Interpreter instance running bytecodes for:   [Intel(R) OpenCL] -- 13th Gen Intel(R) Core(TM) i7-13700 Running in thread:  pool-1-thread-2
bc:  ALLOC [I@41ac3343 on   [Intel(R) OpenCL] -- 13th Gen Intel(R) Core(TM) i7-13700 , size=0
bc:  ALLOC [I@16c36388 on   [Intel(R) OpenCL] -- 13th Gen Intel(R) Core(TM) i7-13700 , size=0
bc:  ALLOC [F@63f945a3 on   [Intel(R) OpenCL] -- 13th Gen Intel(R) Core(TM) i7-13700 , size=0
bc:  TRANSFER_HOST_TO_DEVICE_ONCE  [Object Hash Code=0x41ac3343] [I@41ac3343 on   [Intel(R) OpenCL] -- 13th Gen Intel(R) Core(TM) i7-13700 , size=0, offset=0 [event list=-1]
bc:  TRANSFER_HOST_TO_DEVICE_ONCE  [Object Hash Code=0x63f945a3] [F@63f945a3 on   [Intel(R) OpenCL] -- 13th Gen Intel(R) Core(TM) i7-13700 , size=0, offset=0 [event list=-1]
bc:  LAUNCH  task blur.green - compute on  [Intel(R) OpenCL] -- 13th Gen Intel(R) Core(TM) i7-13700, size=0, offset=0 [event list=1]
bc:  TRANSFER_DEVICE_TO_HOST_ALWAYS [0x16c36388] [I@16c36388 on   [Intel(R) OpenCL] -- 13th Gen Intel(R) Core(TM) i7-13700 , size=0, offset=0 [event list=4]
bc:  DEALLOC [0x41ac3343] [I@41ac3343 on   [Intel(R) OpenCL] -- 13th Gen Intel(R) Core(TM) i7-13700
bc:  DEALLOC [0x16c36388] [I@16c36388 on   [Intel(R) OpenCL] -- 13th Gen Intel(R) Core(TM) i7-13700
bc:  DEALLOC [0x63f945a3] [F@63f945a3 on   [Intel(R) OpenCL] -- 13th Gen Intel(R) Core(TM) i7-13700
bc:  BARRIER  event-list 17
bc:  END

Let’s take a closer look at the first line: Interpreter instance running bytecodes for: [NVIDIA CUDA] – NVIDIA GeForce RTX 3070 Running in thread: pool-1-thread-1.
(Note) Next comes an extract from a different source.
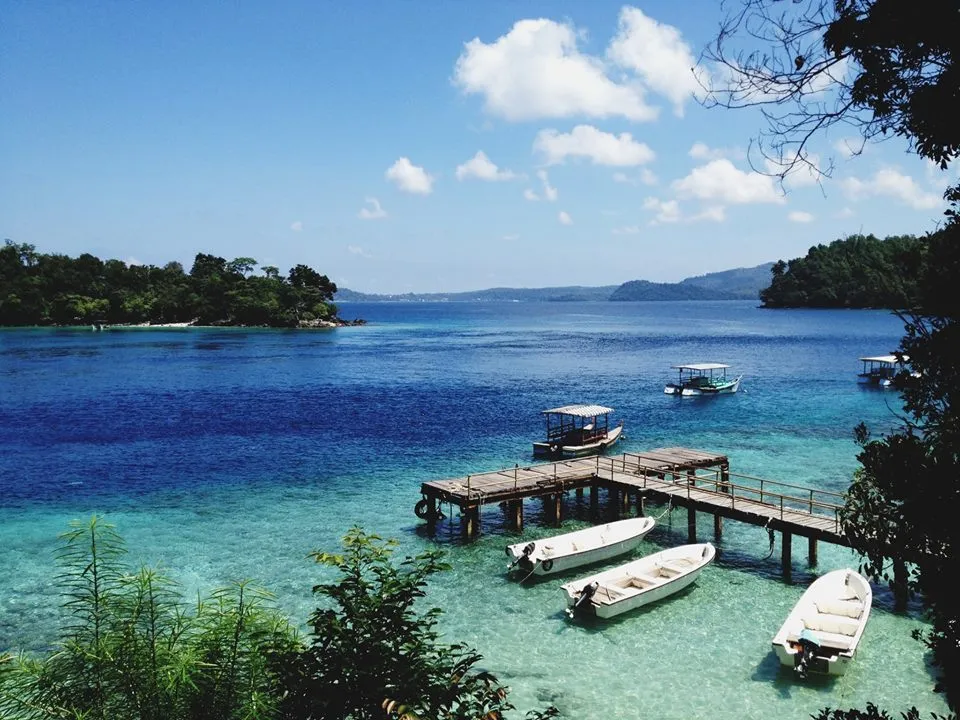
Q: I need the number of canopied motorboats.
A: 3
This line reveals details about the TornadoVM interpreter’s operation. We observe that we have two separate instances of the TornadoVM interpreter, each running independently within distinct Java threads. One instance operates within pool-1-thread-1, while the other operates in pool-1-thread-2. In the sequential execution scenario showcased earlier in this tutorial (Sequential Execution on Multiple Devices), we would expect all instances of the TornadoVM interpreter to run from the main Java thread.
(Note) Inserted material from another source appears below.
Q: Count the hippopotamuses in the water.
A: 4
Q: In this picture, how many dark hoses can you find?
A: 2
This distinction is essential as it helps us understand how TornadoVM’s bytecodes are executed in parallel, while also efficiently utilizing available hardware resources, such as the NVIDIA GeForce RTX 3070 GPU and the 13th Gen Intel(R) Core(TM) i7-13700 CPU (based on the earlier debug output).

By comprehending these details, developers gain valuable information on how TornadoVM efficiently harnesses multi-threading capabilities. The feature of running multiple tasks on multiple devices results in enhanced performance and overall system efficiency.

Not Supported

Tasks that share data dependencies can run only on a single device.
Batch processing can run only on a single device.
Dynamic reconfiguration only explores single device execution.